Lastly, I take great pride in delivering timely and budget-friendly work without compromising on quality. My 24/7 availability ensures effective communication throughout the duration of this project so that we can solve any challenge together. Let's team up to not only meet but exceed all expectations!
? **Over 80% of industrial data is locked in digital screens—are you missing out on critical insights?** Extracting real-time data efficiently can drive automation and decision-making.
? **The Challenge:** Different screen layouts, glare, and OCR errors make text extraction unreliable. **Solution?** A robust, AI-powered OCR pipeline optimized for Raspberry Pi.

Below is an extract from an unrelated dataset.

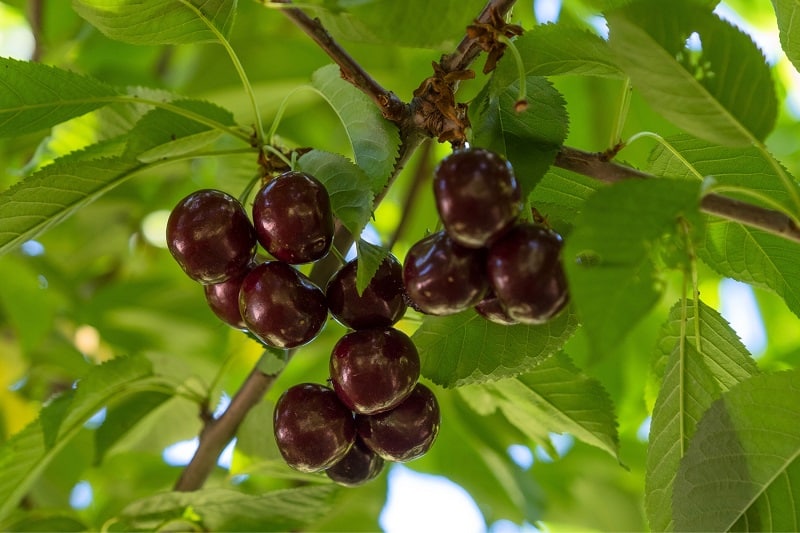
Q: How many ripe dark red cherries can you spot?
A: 13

? **Here’s how I’ll deliver:**
✅ **AI-powered text detection (YOLO/EAST)** for adaptive screen recognition
✅ **OCR pipeline (EasyOCR/Tesseract)** with pre/post-processing for accuracy
✅ **Optimized deployment (TensorFlow Lite/ONNX)** for Raspberry Pi efficiency
✅ **Structured JSON output** with local/cloud sync
? **Past Work:** Built OCR solutions reducing **data extraction errors by 40%**, deployed on low-power devices for **real-time monitoring**.
? Let’s unlock your screen data **accurately & efficiently**—when can we start?
Drawing on my master's degree in electrical engineering and over eight years of experience in crafting embedded systems, I believe I have the ideal skill set to tackle your OCR Detection System project for Raspberry Pi/Embedded devices. With my expertise in FPGA, VHDL, Verilog, and C programming, I'm well-versed in optimizing performance for hardware constrained environments.
My proficiency in OpenCV, TensorFlow, PyTorch and EasyOCR/Tesseract align perfectly with your tech stack. Furthermore, my prior exposure to differential processing on a vast scale - the real time data acquisition and control system for the European XFEL - will enable me to scrape, analyze and process different screen layouts innovatively.
Additionally, I noticed you need not just an engineer but a Data Scientist too. Machine Learning is not just my strength; it’s what I breathe on everyday basis! My artificial intelligence experience coupled with machine learning skills make me proficient enough to implement YOLO/EAST known for it's effectiveness in layout variability challenge. I can also bring additional value by leveraging advanced statistical techniques to validate and clean the extracted data for higher accuracy rates. Let’s collaborate on this cutting-edge project; together we can fully optimize every parameter of Python to create a mind-blowing OCR solution that suits varied client requirements!